Siete liberi di parlare, sempre nel rispetto dell’ambiente. Siete liberi di uscire, di rientrare, di uscire di nuovo. È il vostro tempo, il vostro desiderio di osservazione.
Poiché qui tutto accade, è sempre accaduto e accadrà anche dopo.
Ciò che oggi chiamo spettacolo è un territorio. Il territorio è il tempo in cui un’attività risiede in un luogo per affermare la sua identità e ha la natura intima della sala prove, nonché la disponibilità all’accoglienza e alla condivisione che si incontra in un luogo pre-teatrale.
Ciò che chiamo spettacolo oggi è il luogo da abitare, in cui incontrare, chiacchierare, condividere, formare nuove attitudini, generare nuove comunità estemporanee, guardare insieme un oggetto che si compone davanti i nostri occhi in maniera unica e, forse, se siamo fortunati, irripetibile.

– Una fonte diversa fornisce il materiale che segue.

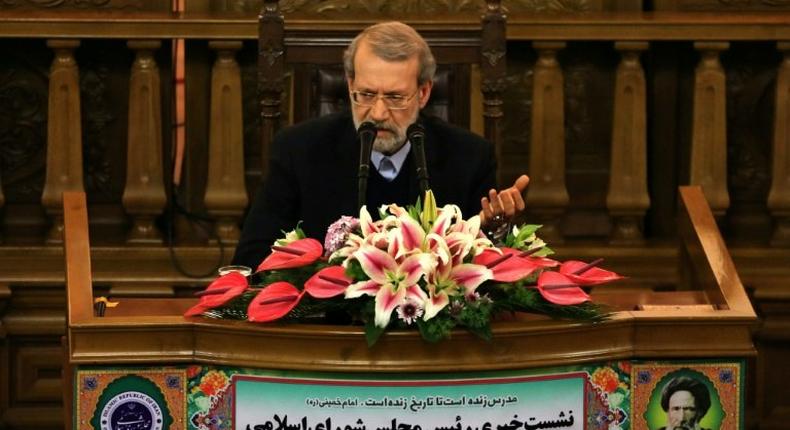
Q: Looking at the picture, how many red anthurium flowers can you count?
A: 8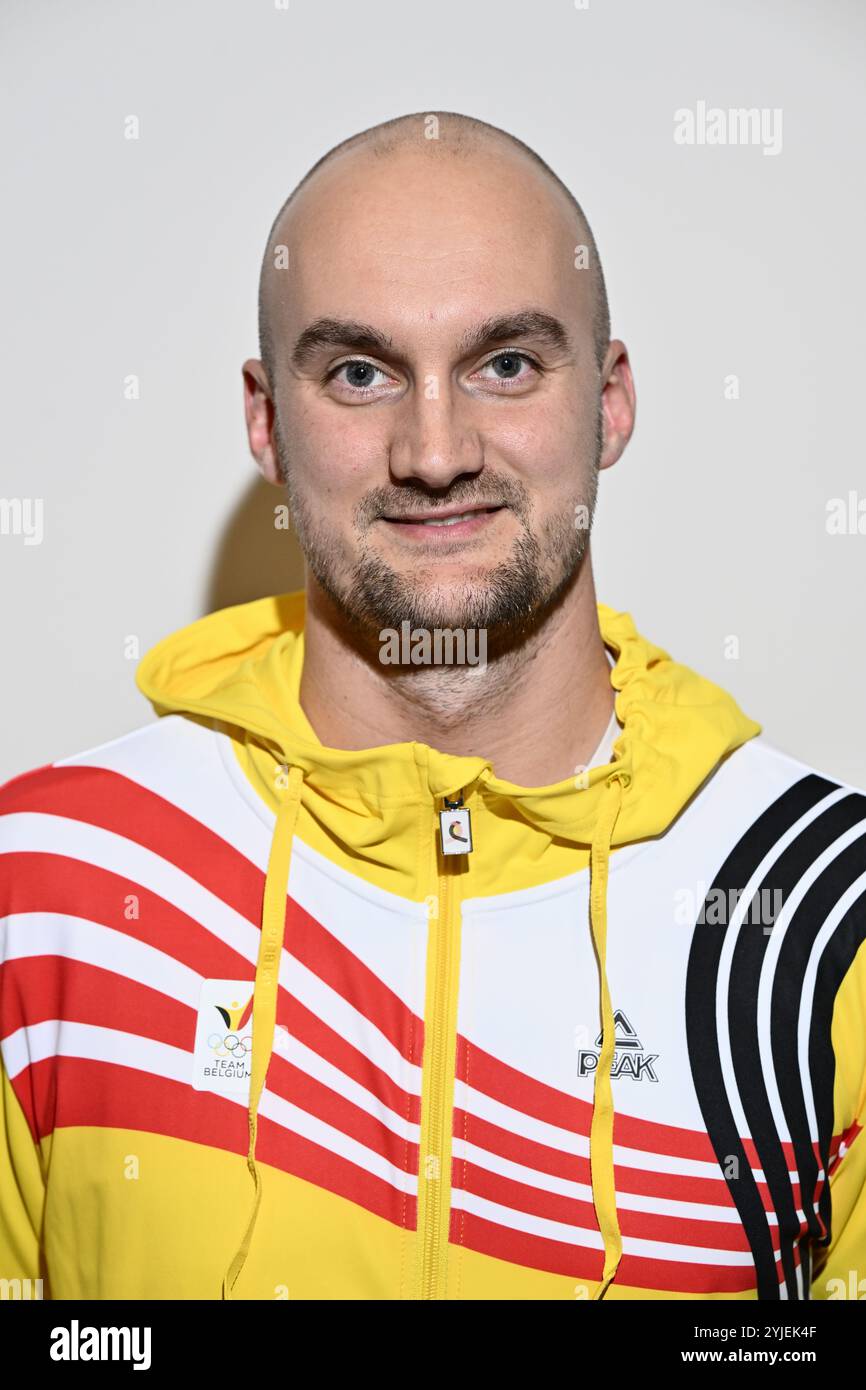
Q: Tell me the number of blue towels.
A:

Dal taccuino per un progetto futuro, 07/11/2022:
Cerco di organizzare il tempo perché è necessario sedimentare, lasciare che la polvere torni sul pavimento e poi scrivere nuove tracce.
Ciò che chiamo spettacolo oggi è un tempo e un’azione che richiede una enorme preparazione e collaborazione sia da parte dell’artista che dell’organizzatore che lo ospita, poiché è l’organizzazione insieme all’artista che può individuare opportunità, comunità, spazi, luoghi informali e specifici nel territorio per generare insieme unicità.
Ciò che chiamo spettacolo oggi prende un tempo sul territorio e si fa luogo.